Moody’s also announced the launch of its Digital Asset Monitor, an artificial intelligence (AI)-powered tool for predicting probable stablecoin depegs within a “24-hour horizon.” It will track the top 25 stablecoins, including USDC, USDT, TUSD, and PayPal’s PUSD, which account for 92% of the stablecoin market cap.

“However, given ongoing volatility in the asset class, we saw substantial demand from our customers to fill a gap in this space with a comprehensive risk assessment tool for digital assets. The tool was built in a year using agile-development frameworks to address customer needs,” commented Yiannis Giokas, Moody’s product innovation director.

The tool will consider on-chain and market factors, including a stablecoin’s market and liquidity dynamics and the quality of its reserves, to determine its depegging probability. It will also factor in the issuer’s stability and the reserve custodians.

“We are committed to producing best-in-class research and insights to allow our customers to identify, measure, monitor, and manage risk leveraging our unique data, analytics, and expertise. Our customers are increasingly exploring the broader DeFi space, and we are exploring ways to support them,” added Giokas.

Moody’s defines depegging as stablecoin price fluctuations by more than 3% in a 24-hour period. But even this has been contested; some stablecoin issuers use different definitions, which give the stablecoin more wiggle room, reducing the events that qualify as depegs and giving the token an illusion of stability.

A critical factor in the depeggings is the stablecoin reserves. The most prominent player (Tether) continues to dance around questions about their reserves.
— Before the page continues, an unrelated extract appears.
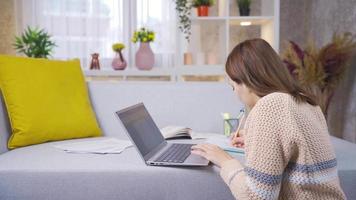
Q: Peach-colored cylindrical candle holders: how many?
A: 2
Others like Binance have admitted that their systems for maintaining the peg have “not always been flawless.”

Blockchain investigators discovered that in 2020 and 2021, BUSD—then the third-largest stablecoin at over $16 billion—recorded over $1 billion in discrepancies between BUSD and its reserve assets on multiple occasions.

In another report last month, Moody’s noted that these constant depegs are eroding trust in stablecoins.

“When a handful of large investors can cause the most prominent stablecoins to deviate from their intended value, it casts doubt on stablecoins’ liquidity and on their long-term sustainability,” the report noted.